EXERCISE GOAL: Since pictures are not wanted, repeat only the text of the records, word for word.

GIVEN ENTRIES:

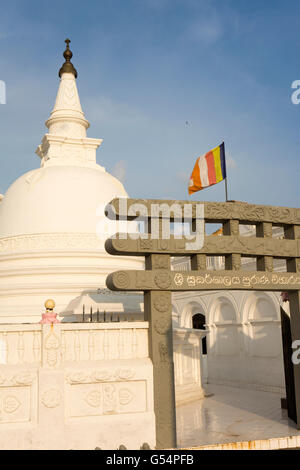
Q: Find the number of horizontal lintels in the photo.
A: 3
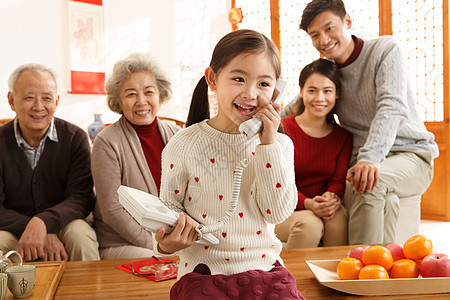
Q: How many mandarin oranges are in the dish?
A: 5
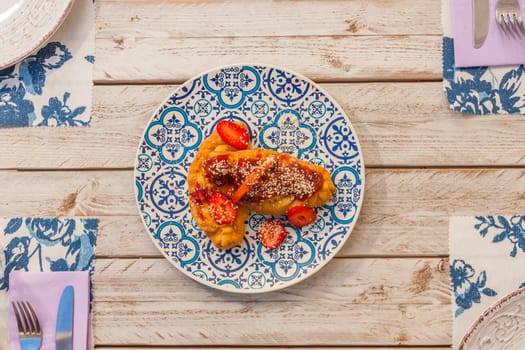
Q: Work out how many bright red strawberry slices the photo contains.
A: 4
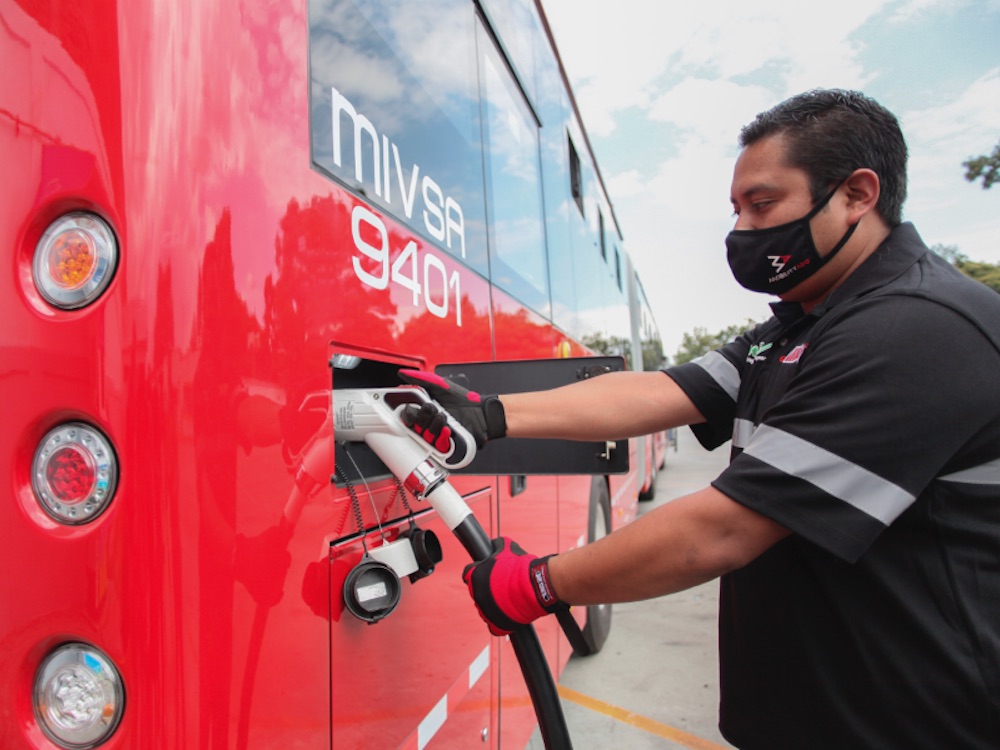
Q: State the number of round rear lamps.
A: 3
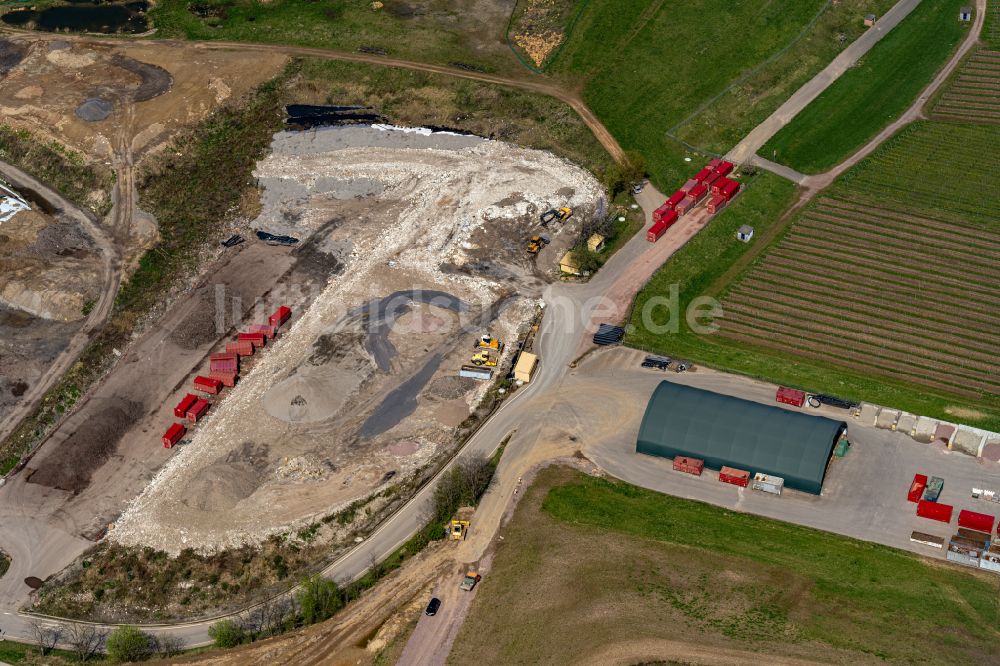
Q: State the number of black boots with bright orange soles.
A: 0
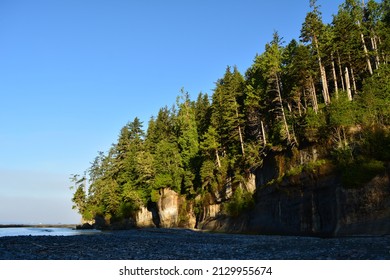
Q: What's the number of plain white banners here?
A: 1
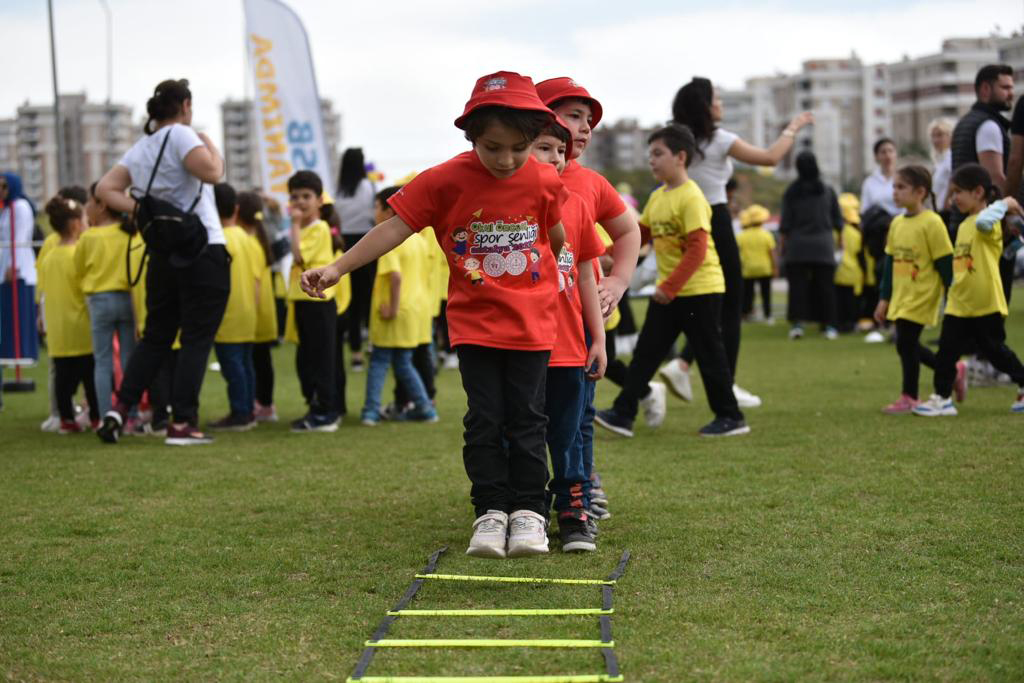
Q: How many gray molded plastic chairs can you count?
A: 0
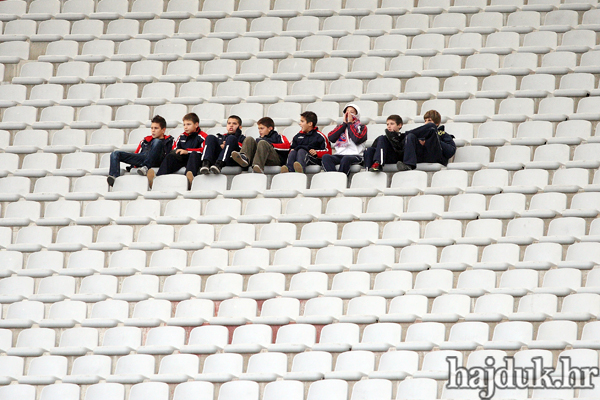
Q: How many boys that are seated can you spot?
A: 8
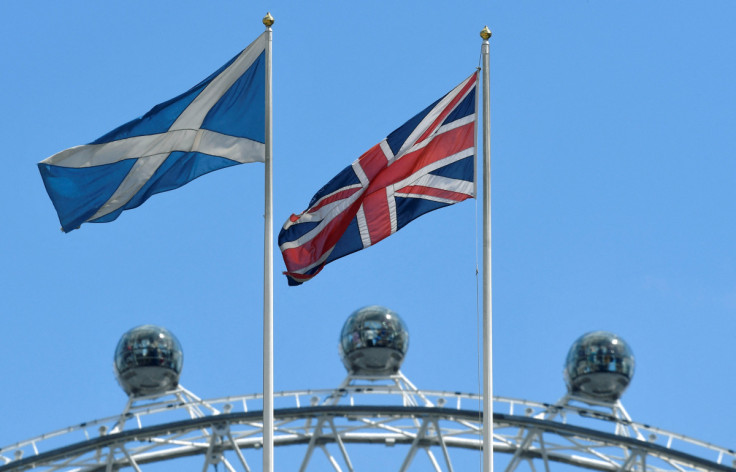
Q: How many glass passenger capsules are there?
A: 3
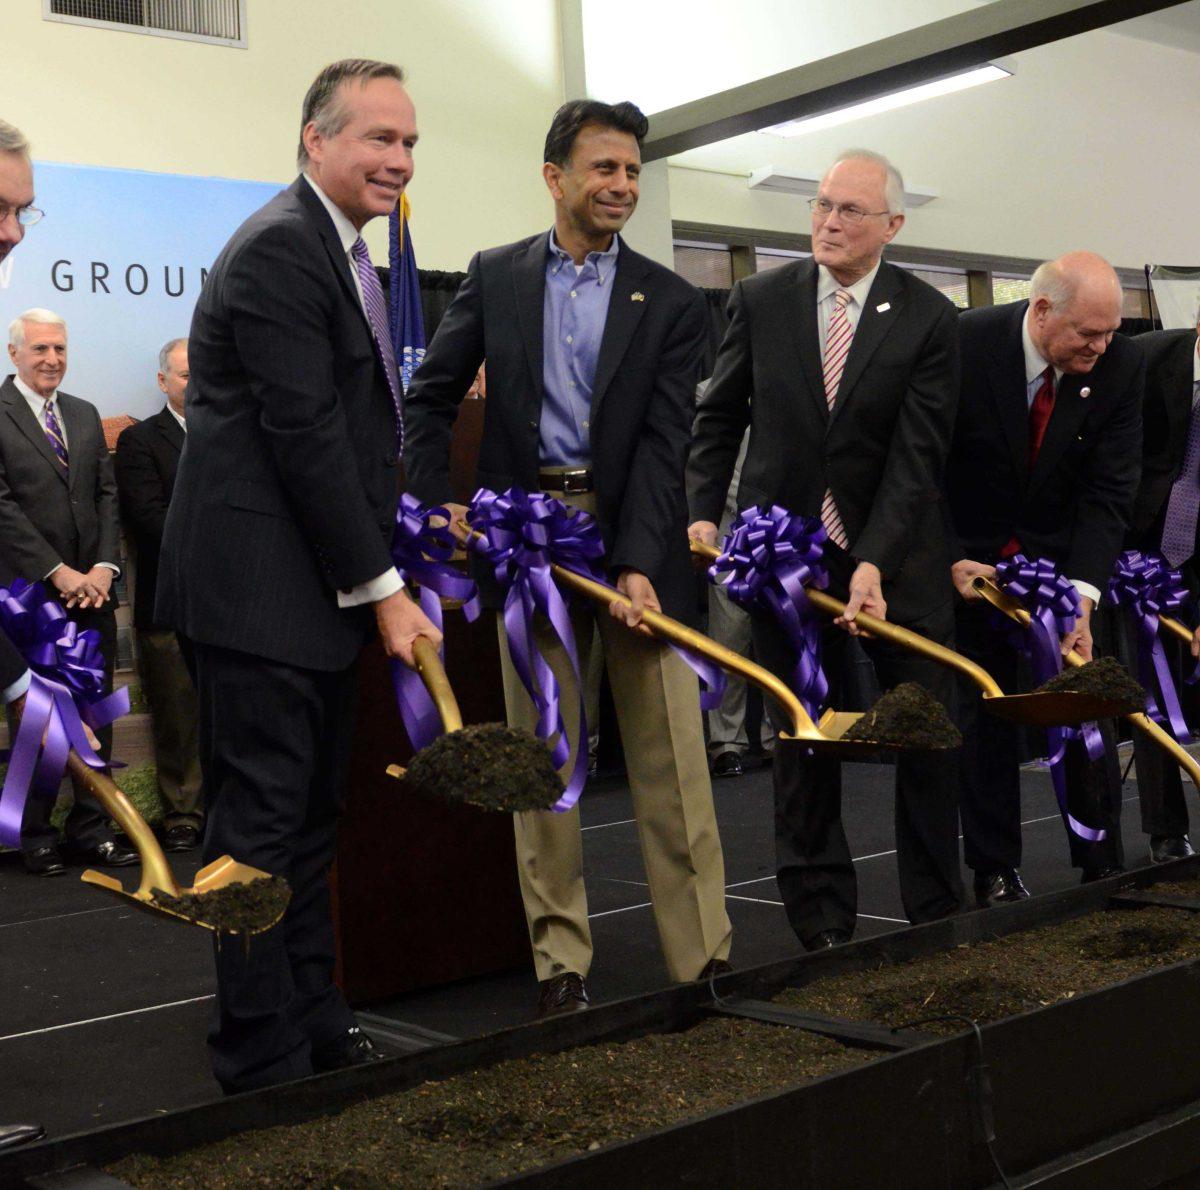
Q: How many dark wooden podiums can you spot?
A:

EXERCISE ANSWER:
Q: Find the number of horizontal lintels in the photo.
A: 3
Q: How many mandarin oranges are in the dish?
A: 5
Q: Work out how many bright red strawberry slices the photo contains.
A: 4
Q: State the number of round rear lamps.
A: 3
Q: State the number of black boots with bright orange soles.
A: 0
Q: What's the number of plain white banners here?
A: 1
Q: How many gray molded plastic chairs can you count?
A: 0
Q: How many boys that are seated can you spot?
A: 8
Q: How many glass passenger capsules are there?
A: 3
Q: How many dark wooden podiums can you spot?
A:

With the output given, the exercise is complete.